1. Importing a Module
When you import a module in Python, the interpreter looks for the source code file (with a .py
extension) corresponding to the module.
import mymodule
2. Compilation to Bytecode
If the module is found, the Python interpreter compiles the source code into bytecode. Bytecode is a set of instructions for the Python virtual machine that’s more efficient to execute than the original source code.
3. Storing Bytecode in __pycache__
The compiled bytecode is then saved in a file with the .pyc
extension inside a __pycache__
directory located in the same directory as the original .py
file. The .pyc
file’s name usually contains the Python version number to ensure compatibility.
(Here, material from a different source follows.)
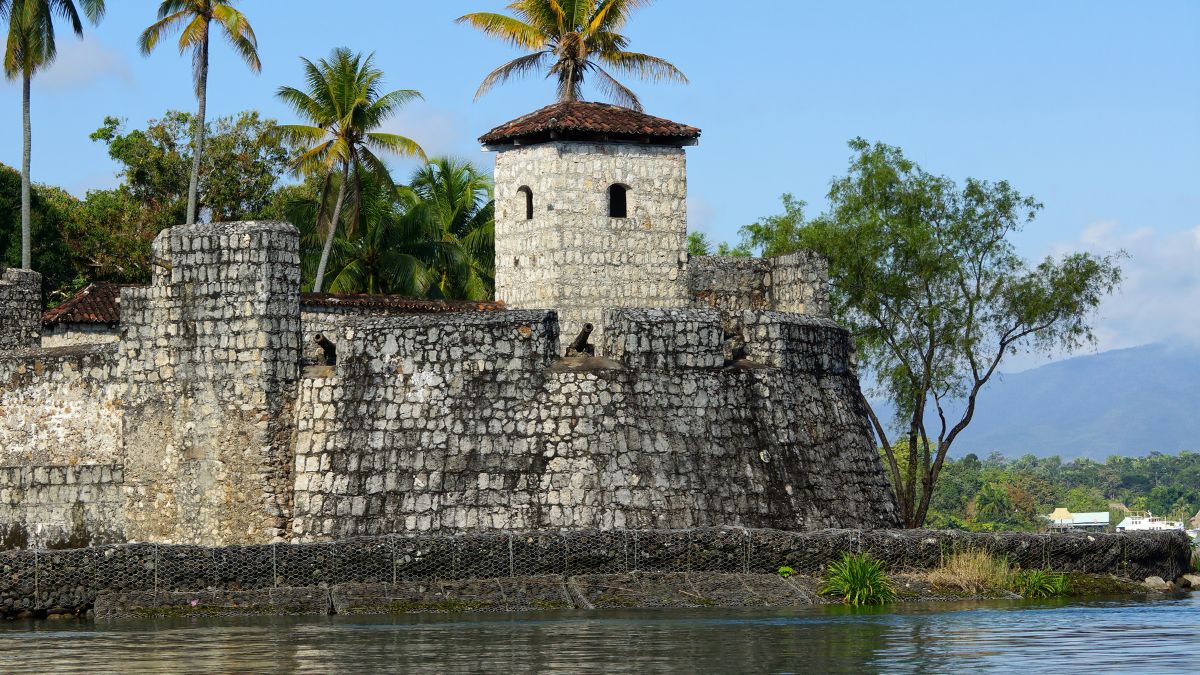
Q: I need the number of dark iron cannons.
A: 2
For example, if you have a module named mymodule.py
and you’re using Python 3.8, the compiled bytecode might be stored in a file like __pycache__/mymodule.cpython-38.pyc
.
4. Reusing Compiled Modules
The next time you import the same module, Python will check the __pycache__
directory for the corresponding .pyc
file. If the .pyc
file exists and the source code hasn’t changed since the .pyc
file was created, Python will use the bytecode from the .pyc
file instead of recompiling the source code. This can speed up the import process.
Summary
The __pycache__
directory is a key part of Python’s strategy for speeding up program execution. By compiling modules into bytecode and storing the results in .pyc
files within __pycache__
, Python can avoid the overhead of recompiling modules every time they are imported. This mechanism is mostly transparent to the programmer but is a vital part of what makes Python a convenient and efficient language to use.